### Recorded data
=== Section Start ===
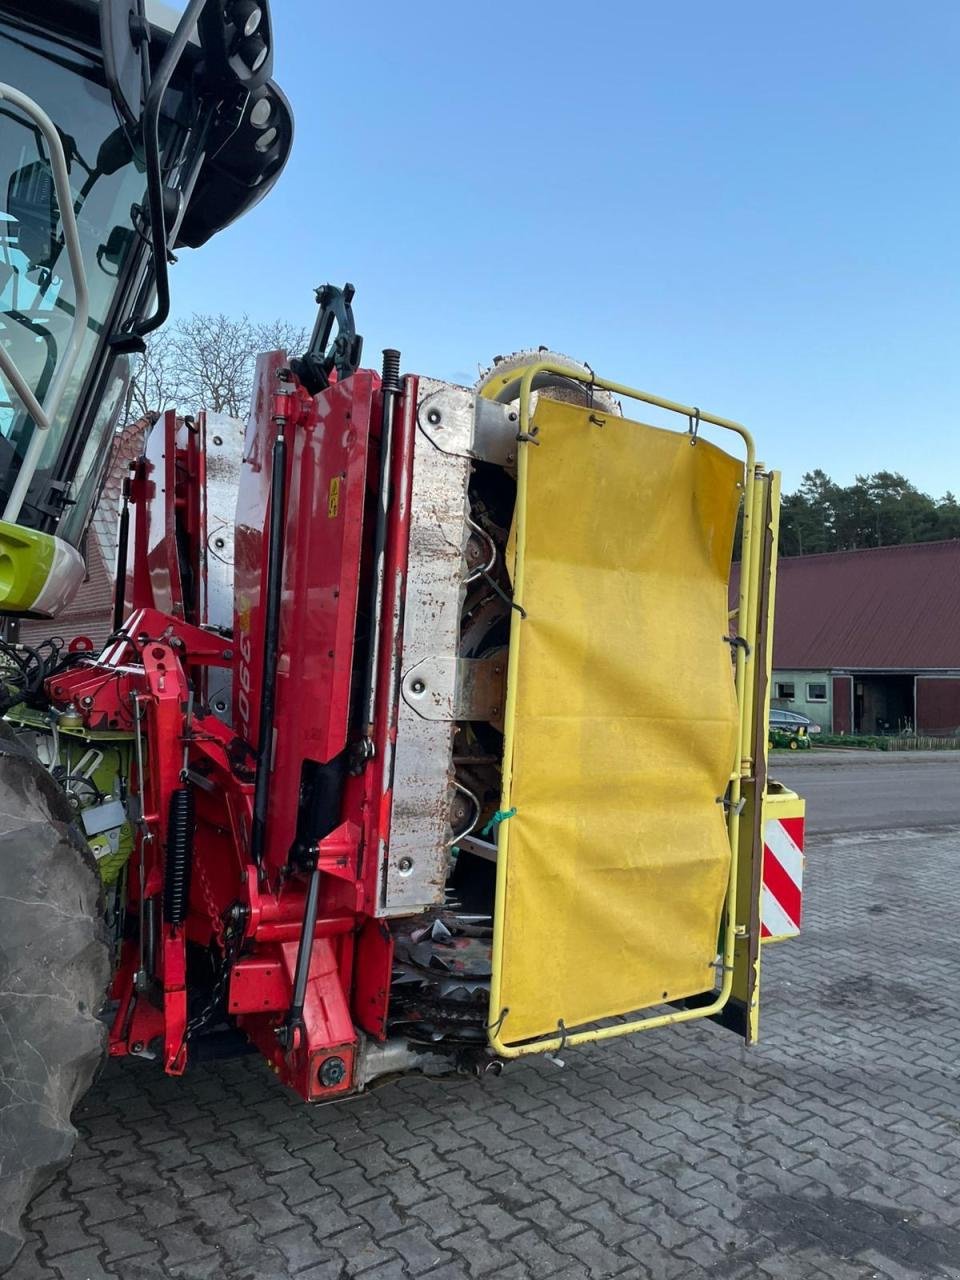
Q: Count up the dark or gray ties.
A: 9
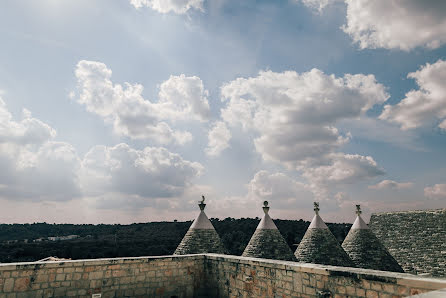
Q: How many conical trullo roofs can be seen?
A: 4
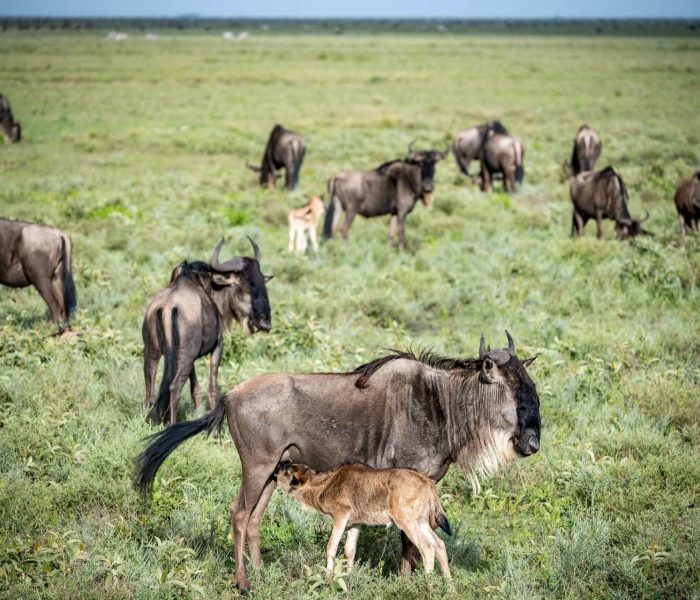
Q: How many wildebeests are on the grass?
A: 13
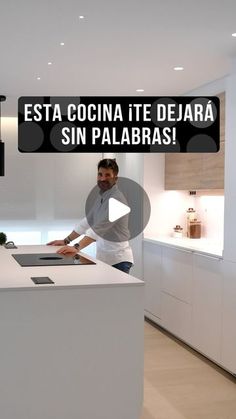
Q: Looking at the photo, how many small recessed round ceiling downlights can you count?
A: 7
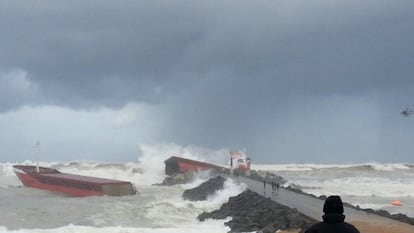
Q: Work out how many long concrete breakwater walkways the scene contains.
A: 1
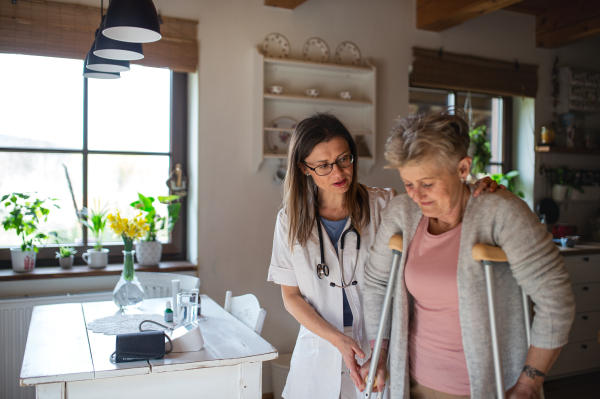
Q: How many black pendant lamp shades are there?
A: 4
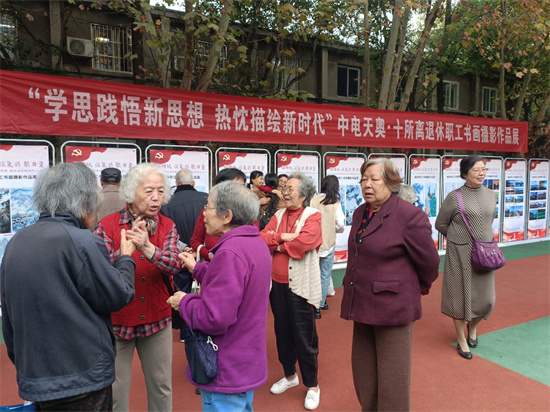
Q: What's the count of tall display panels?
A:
=== Section End ===
### YOUR GOAL
The expected output is each record, copied exactly, and nothing in place of the pictures.

### ANSWER TO THIS TASK
Q: Count up the dark or gray ties.
A: 9
Q: How many conical trullo roofs can be seen?
A: 4
Q: How many wildebeests are on the grass?
A: 13
Q: Looking at the photo, how many small recessed round ceiling downlights can you count?
A: 7
Q: Work out how many long concrete breakwater walkways the scene contains.
A: 1
Q: How many black pendant lamp shades are there?
A: 4
Q: What's the count of tall display panels?
A:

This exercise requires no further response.